» What needs to be done
Across the listing, tally the lines in which the word "white" occurs, then report the tally alone.

====== Exercise input

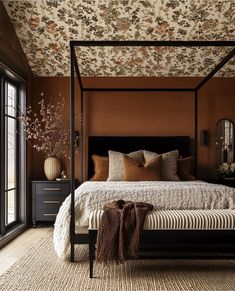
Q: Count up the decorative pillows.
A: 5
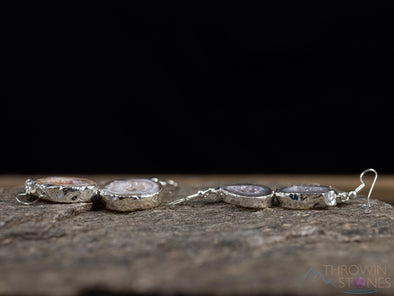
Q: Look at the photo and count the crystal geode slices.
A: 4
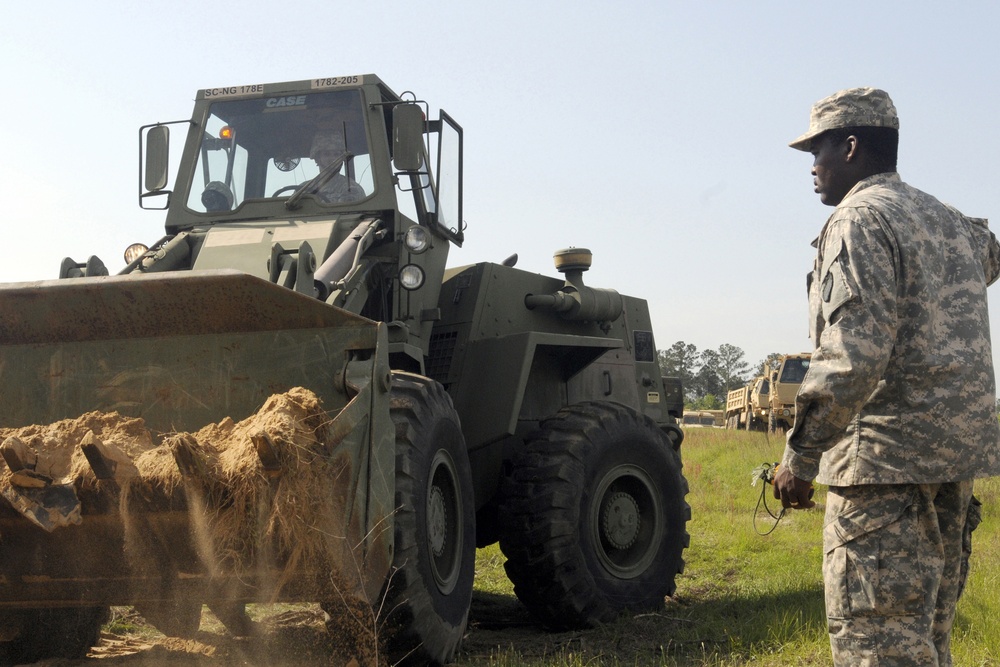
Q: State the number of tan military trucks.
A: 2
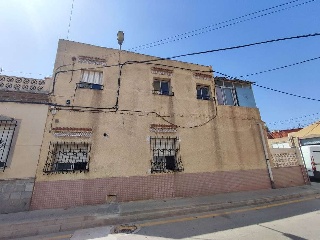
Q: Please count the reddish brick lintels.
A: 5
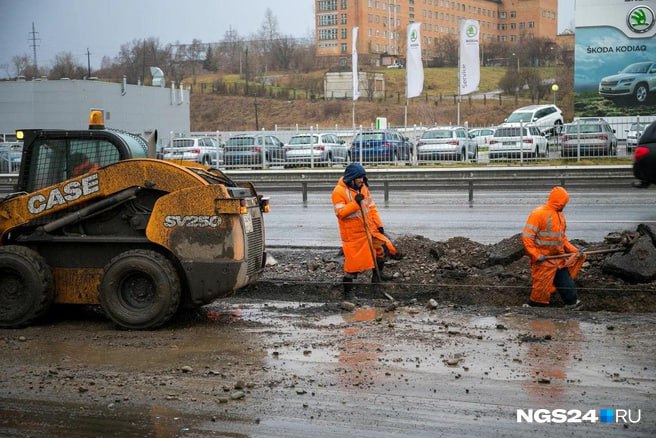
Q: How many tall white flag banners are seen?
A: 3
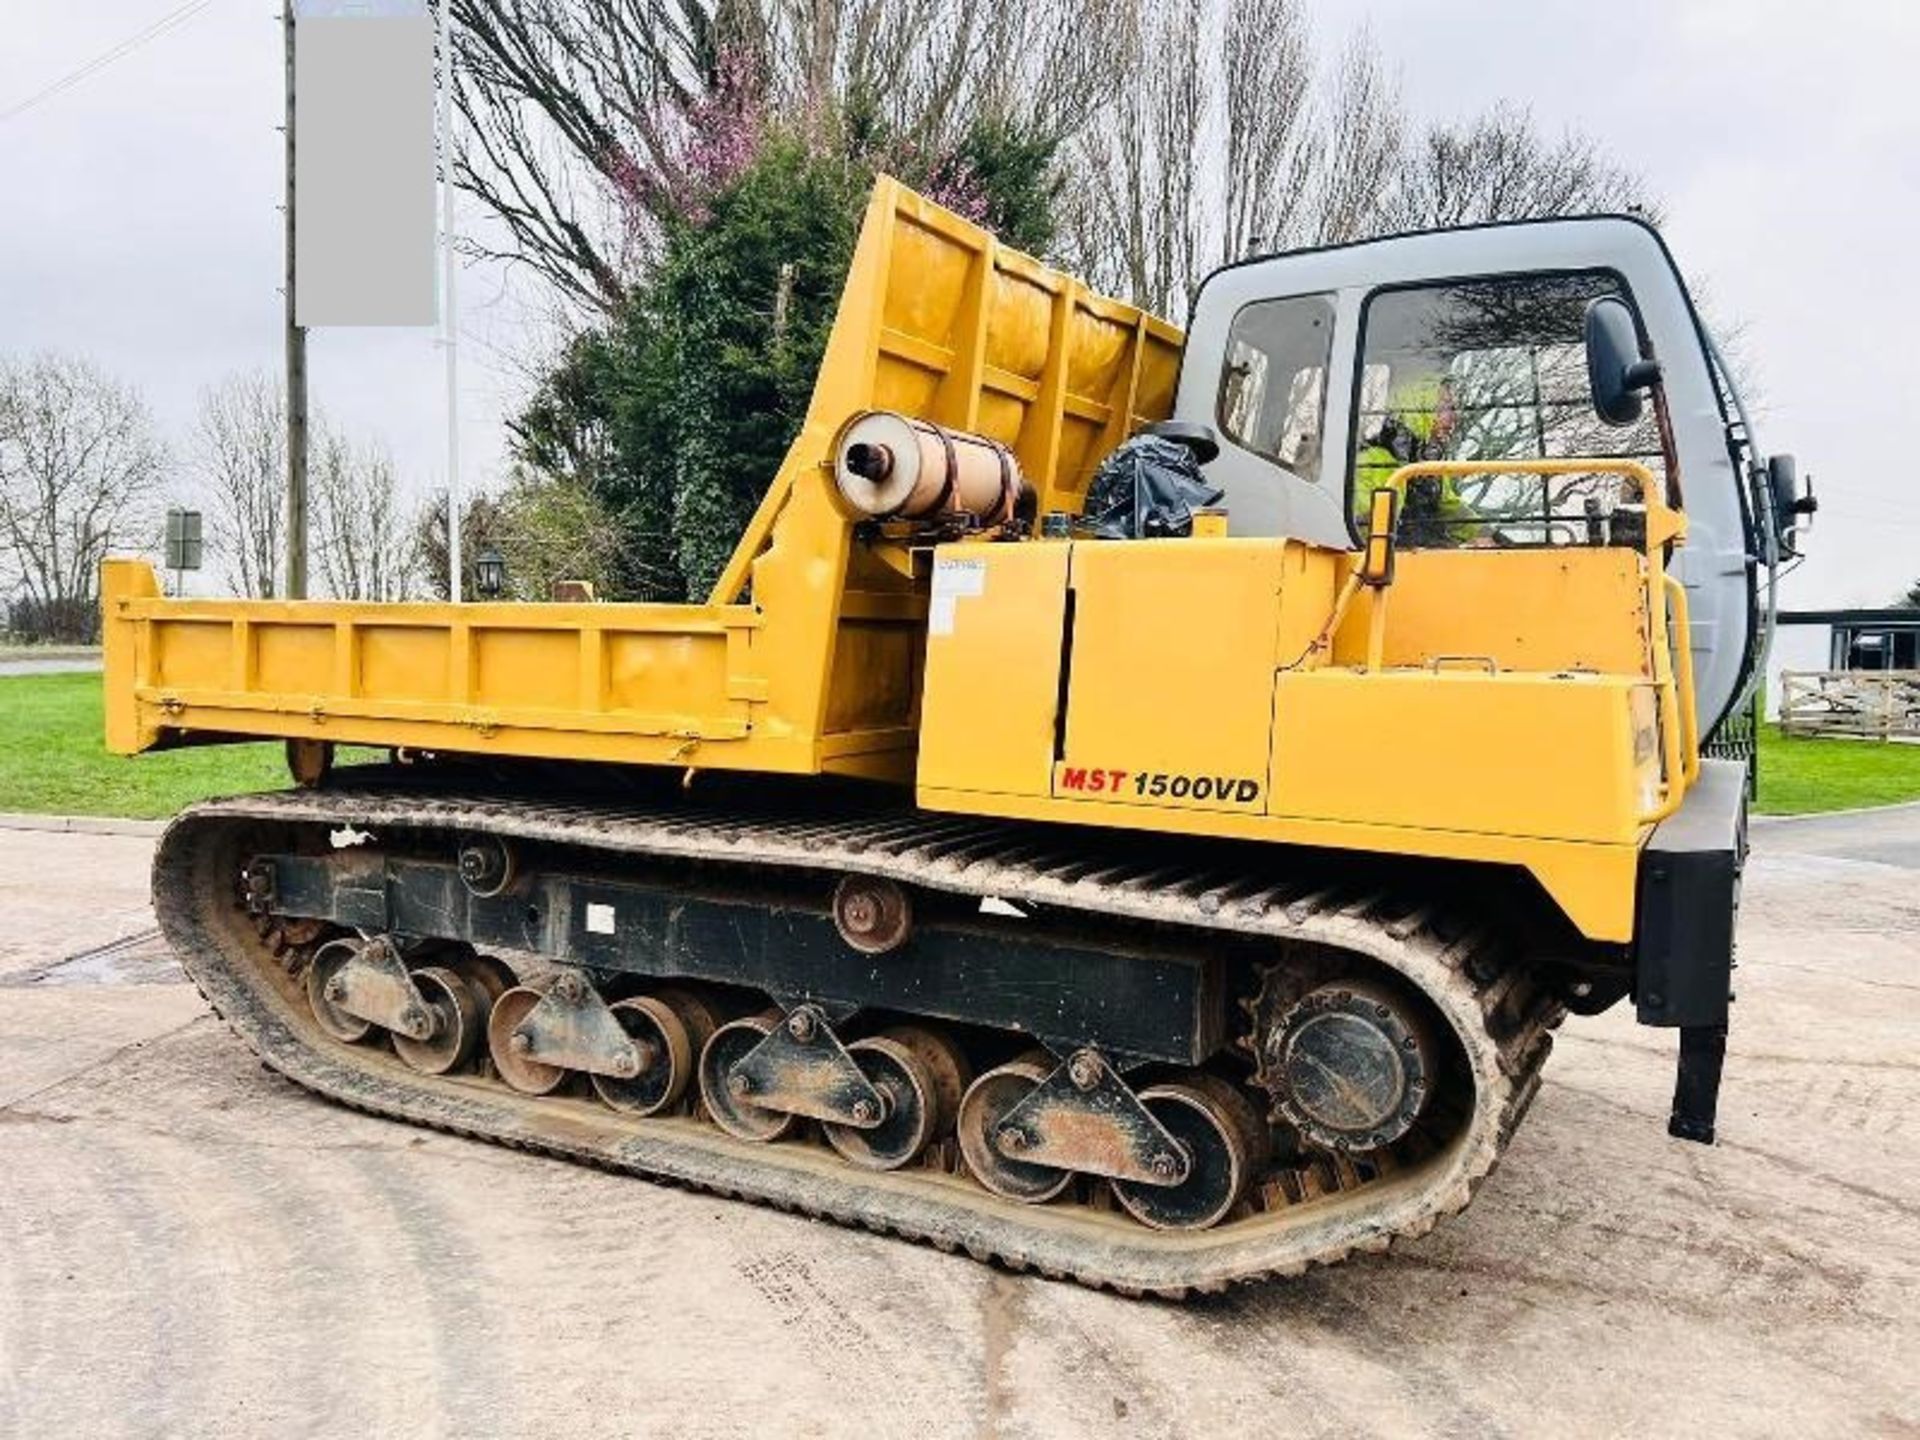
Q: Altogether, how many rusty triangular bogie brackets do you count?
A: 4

============
====== Exercise input

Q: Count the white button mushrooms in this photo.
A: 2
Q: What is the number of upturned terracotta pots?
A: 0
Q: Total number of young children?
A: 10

============

» Solution to the exercise
2